No sooner than the thought had crossed her mind, she heard the sound of gunfire exploding in the air. Both Stephen and Mary jumped together in shock at the sudden eruption of noise. It was hard to tell how many shots there were because it appeared more than one person was firing at the same time. Judging by the noises, it was not coming from too far away from the house.
"Get down!" Stephen ordered as he scrambled to the window.
Mary rolled off the bed and landed on the floor away from the window, taking shelter from the gunfire by its structure. "Stephen, be careful!" She called out. Now that she had him back again, she did not want to lose him to a stray bullet.

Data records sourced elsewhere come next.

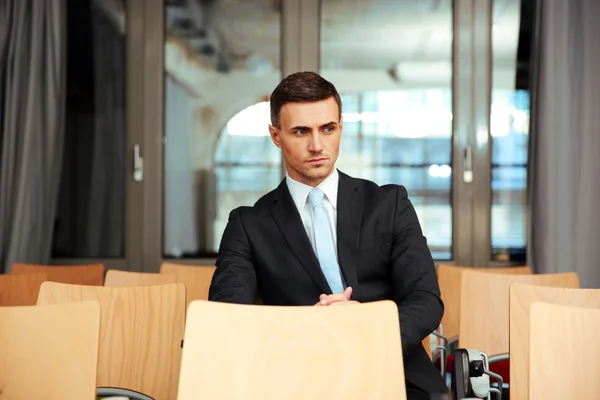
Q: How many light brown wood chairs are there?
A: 11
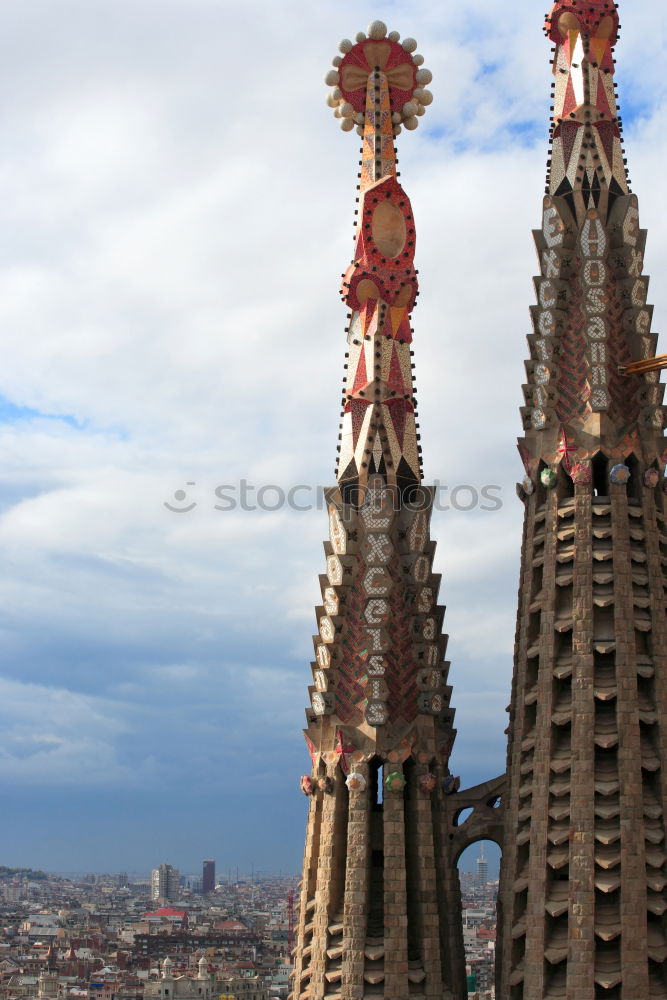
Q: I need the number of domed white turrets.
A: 2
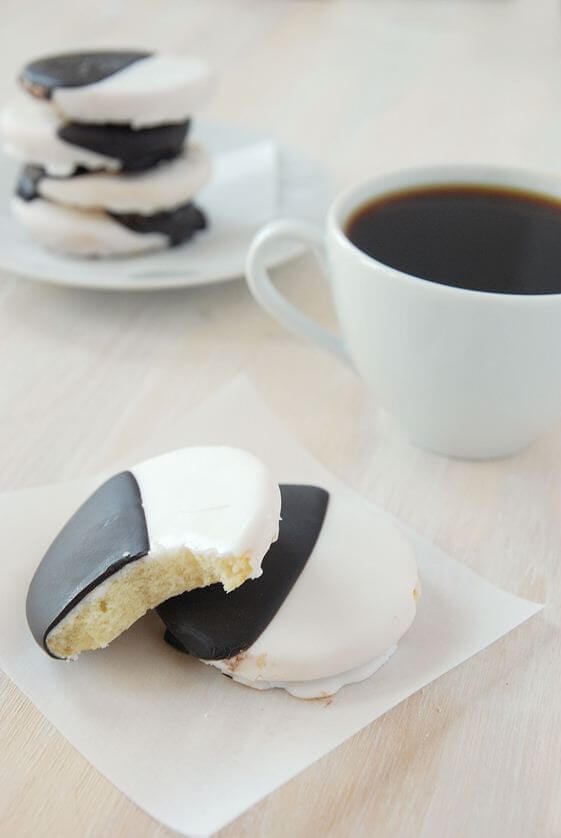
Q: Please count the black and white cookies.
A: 6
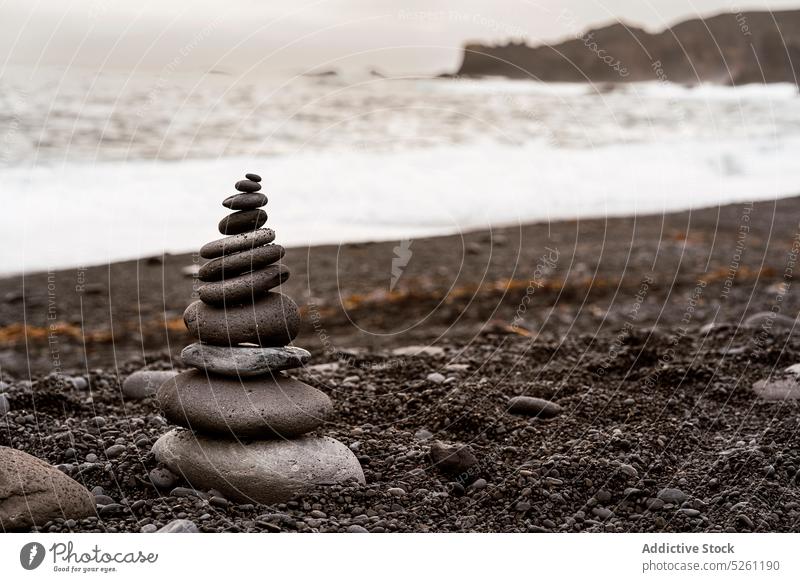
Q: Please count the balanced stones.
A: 11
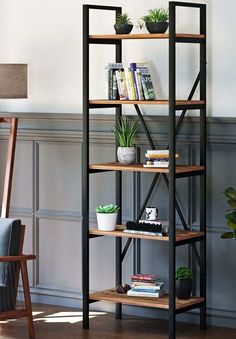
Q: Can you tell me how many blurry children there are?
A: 0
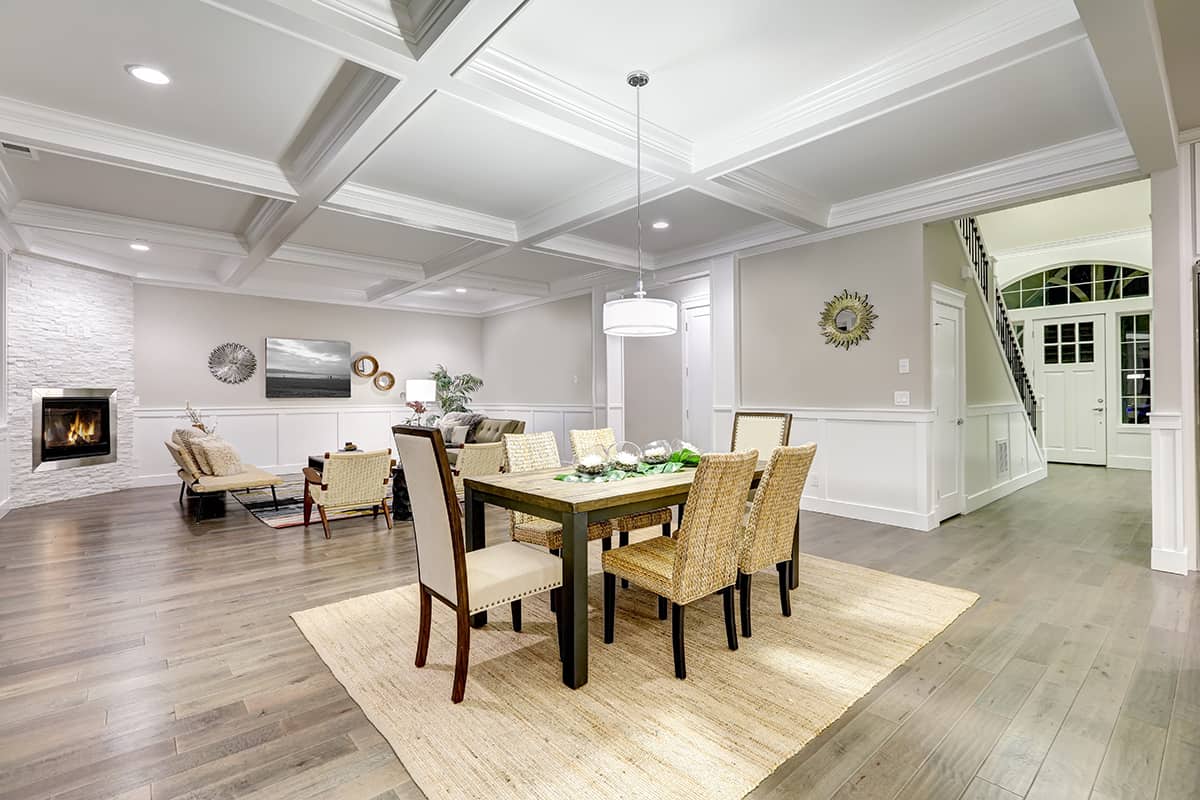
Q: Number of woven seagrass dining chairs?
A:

She wondered why they were not in the house out of town and then recalled that they had talked about moving closer to town and the paper.
"I'm fine." Stephen replied, peering cautiously out the window at what was transpiring in the town below. Four Corners was never the safest place in the world and at times like this, he wondered what he was still doing here. Sense would dictate that he should take his family away from the Territory, back to the safety of the East where there was some semblance of law and order.
"Damn drunks," the newspaper man frowned. He watched the men riding up and down the street, drunk and rowdy, firing their guns in the air and generally scarring the hell out of people because they were so liquored up that they hardly knew what time of day it was, let alone held any sense. "Its those damn Texans that came off the trail yesterday," he told Mary, flinching at the sound of a breaking window somewhere too close for comfort. "I knew they were going to be trouble."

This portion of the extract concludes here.